In the condition of this record it cannot be presumed that this stock was such a mere accommodation surety. When the latter corporation became insolvent, and its assets were sequestered by the court, an equity arose in favor of its other creditors that appellant should' exhaust its collateral security or surrender it to the receiver before participating in the fund in court. This equity could not be defeated, evaded, or modified by the independent action of the appellant and. *368Seymour and Williams. When the insolvent estate is thus sequestered, this equity becomes a fixed right, which cannot be defeated by the secured creditor releasing the security without the consent of the •other creditors. If he cannot release it, he cannot barter it off for something else, without being liable to be charged by the other creditors with conversion, when he comes to participate in the common fund in court. Then, as to such other creditors, appellant was guilty oí converting the collateral.
The majority hold that we must presume that this collateral was mere accommodation security. The effect of such decision will be that in every case where an insolvent estate is being administered in court for the benefit of all the creditors, a creditor holding collateral security may come in and participate in the fund equally with the unsecured creditors for the whole amount of his claim, though he has converted the security, or still holds it unexhausted, unless the other creditors are able to prove affirmatively that such collateral security was not put up by the third party owning the same, or the third party in whose name it was issued, as mere accommodation security, and without any consideration running to him. I cannot consent to such a shifting of the burden of proof on to the general creditors, who are total strangers to the whole transaction, and are not presumed to have knowledge of the facts.
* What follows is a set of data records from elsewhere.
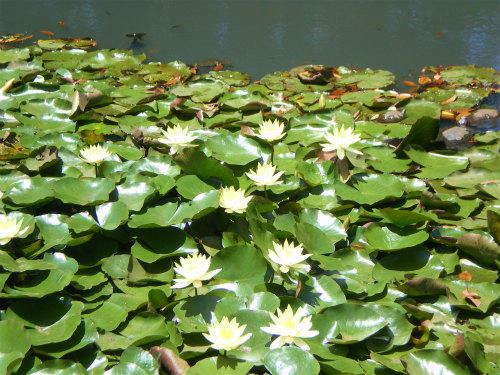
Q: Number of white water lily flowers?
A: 11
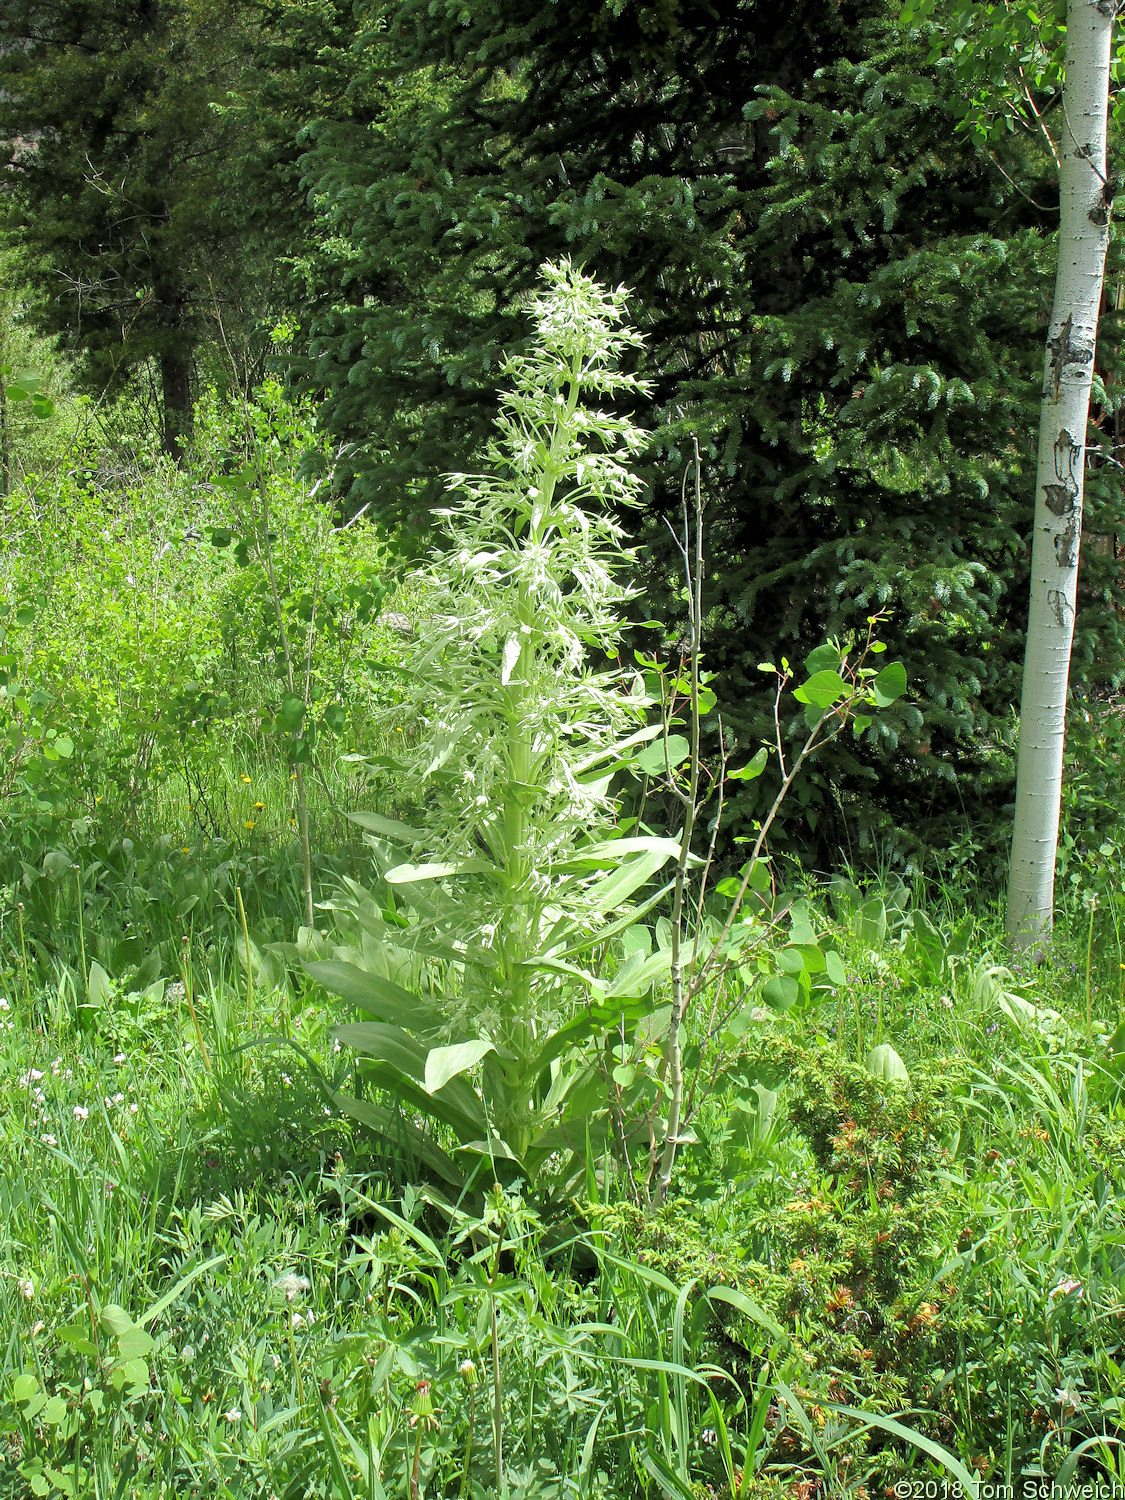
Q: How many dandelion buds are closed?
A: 2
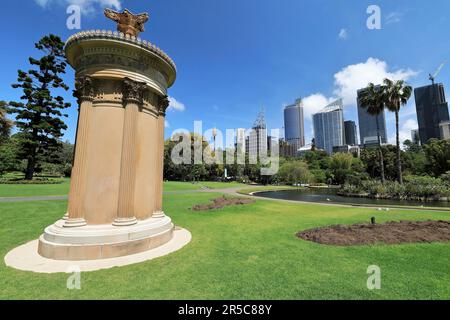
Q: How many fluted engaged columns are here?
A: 3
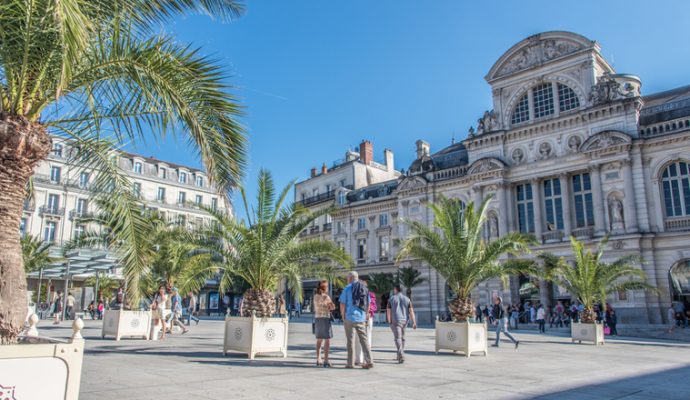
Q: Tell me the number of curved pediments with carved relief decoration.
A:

If the appellant bank desired to justify its conversion,- or apparent conversion, of the collateral, the burden was on it to show that such collateral was such mere accommodation security.
The majority seem to lay stress on the indefiniteness of the issues, and the failure of the receiver in his answer to set up the defense of conversion. It was not necessary for the receiver, or any one else in the case, to answer or reply to appellant’s pleading at all, but his claim stood denied by all other parties. See Pioneer Fuel Co. v. St. Peter St. Imp. Co., 64 Minn. 886, 67 N. W. 217.